Un racconto che Fox (bellissima, gli occhi a mandorla, le curve abbondanti e dolci, il piglio di un performer tra leader religioso e genio del marketing) mette in scena spesso in prima persona, guardando in macchina. Ha iniziato a riprendere se stessa e la sua famiglia (tre figli), due decadi fa, quando suo marito è stato incarcerato per rapina, e condannato a sessant’anni di carcere. Quegli home video (originariamente a colori), realizzati, in cui la vedi giovane, incinta dei gemelli, sono parte del ferreo meccanismo di sopravvivenza che Fox ha creato per tenere insieme la sua famiglia e il rapporto con il marito dietro alle sbarre.

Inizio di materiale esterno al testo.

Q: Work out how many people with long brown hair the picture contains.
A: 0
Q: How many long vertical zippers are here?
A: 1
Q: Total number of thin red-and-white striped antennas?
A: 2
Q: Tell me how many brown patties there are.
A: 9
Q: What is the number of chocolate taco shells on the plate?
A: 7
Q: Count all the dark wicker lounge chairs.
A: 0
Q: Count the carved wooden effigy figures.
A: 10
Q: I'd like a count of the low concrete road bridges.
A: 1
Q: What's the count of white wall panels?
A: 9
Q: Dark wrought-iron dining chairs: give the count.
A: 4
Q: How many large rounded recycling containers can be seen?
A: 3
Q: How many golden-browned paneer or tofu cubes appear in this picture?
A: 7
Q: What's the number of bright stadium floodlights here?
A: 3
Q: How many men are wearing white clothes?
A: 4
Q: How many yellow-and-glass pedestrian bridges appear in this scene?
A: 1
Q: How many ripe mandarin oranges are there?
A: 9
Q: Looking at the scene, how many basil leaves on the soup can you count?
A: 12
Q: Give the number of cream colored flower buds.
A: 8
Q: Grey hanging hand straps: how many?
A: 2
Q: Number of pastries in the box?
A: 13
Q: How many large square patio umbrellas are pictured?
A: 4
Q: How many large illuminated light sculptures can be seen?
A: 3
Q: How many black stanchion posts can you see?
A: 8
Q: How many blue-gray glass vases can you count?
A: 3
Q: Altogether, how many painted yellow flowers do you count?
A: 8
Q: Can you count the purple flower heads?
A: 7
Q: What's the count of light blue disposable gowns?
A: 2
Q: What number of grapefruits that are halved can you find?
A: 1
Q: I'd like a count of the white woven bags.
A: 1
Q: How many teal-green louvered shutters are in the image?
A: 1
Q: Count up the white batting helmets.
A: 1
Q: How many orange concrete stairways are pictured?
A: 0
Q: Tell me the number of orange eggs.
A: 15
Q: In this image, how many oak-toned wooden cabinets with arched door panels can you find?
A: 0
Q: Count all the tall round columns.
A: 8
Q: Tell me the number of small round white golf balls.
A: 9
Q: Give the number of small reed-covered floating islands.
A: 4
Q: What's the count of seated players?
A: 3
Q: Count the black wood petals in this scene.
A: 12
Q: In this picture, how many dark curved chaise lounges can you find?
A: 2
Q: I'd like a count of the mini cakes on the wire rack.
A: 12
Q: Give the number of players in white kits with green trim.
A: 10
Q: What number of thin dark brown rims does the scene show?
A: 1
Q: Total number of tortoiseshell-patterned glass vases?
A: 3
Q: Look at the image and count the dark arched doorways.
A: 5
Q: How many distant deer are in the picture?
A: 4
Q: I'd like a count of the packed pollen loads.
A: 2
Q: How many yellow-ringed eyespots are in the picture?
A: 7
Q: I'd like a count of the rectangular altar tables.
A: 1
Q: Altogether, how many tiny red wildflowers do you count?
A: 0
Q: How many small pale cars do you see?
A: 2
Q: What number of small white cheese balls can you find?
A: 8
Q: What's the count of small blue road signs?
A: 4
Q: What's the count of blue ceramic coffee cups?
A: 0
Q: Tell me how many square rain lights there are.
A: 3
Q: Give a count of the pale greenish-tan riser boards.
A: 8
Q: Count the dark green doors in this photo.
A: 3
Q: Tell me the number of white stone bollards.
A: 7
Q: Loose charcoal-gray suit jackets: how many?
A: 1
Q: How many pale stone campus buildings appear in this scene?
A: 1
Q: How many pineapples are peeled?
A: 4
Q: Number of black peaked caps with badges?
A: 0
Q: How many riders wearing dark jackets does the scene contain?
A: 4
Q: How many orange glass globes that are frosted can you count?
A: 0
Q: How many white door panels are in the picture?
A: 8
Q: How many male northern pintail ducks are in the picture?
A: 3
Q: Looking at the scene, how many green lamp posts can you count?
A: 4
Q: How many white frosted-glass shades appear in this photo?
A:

BRADLEY ha un occhio elegantissimo, attento al dettaglio – di una porzione del volto, dalla nuca, di una mano, una caviglia, un taglio di capelli- il suo uno storytelling che preferisce le ellissi alla linearità, e lasciare spiegazioni troppo dettagliate nello spazio tra fotogrammi. In un dolce, malinconico, a tratti frustrante (le telefonate ai politici locali o all’ufficio del giudice) andirivieni tra passato e presente, intravediamo che, dopo l’arresto e un periodo in prigione anche lei, Fox si è trasferita a New Orleans, dove è diventata una business woman, che concentra indefessamente il suo tempo libero nel tentativo di far commutare la sentenza grottesca di suo marito e di tenerne viva la memoria con i figli. Anche se si tratta di una sagoma di cartone, creata e ritagliata da una vecchia fotografia, papà sorridente, li accompagna di casa in casa. Abilmente tessuta nella grana del film, senza predicozzi o paternalismi, la tragedia di un sistema criminale che, quando si tratta di afroamericani, funziona ancora come un’altra forma di schiavismo.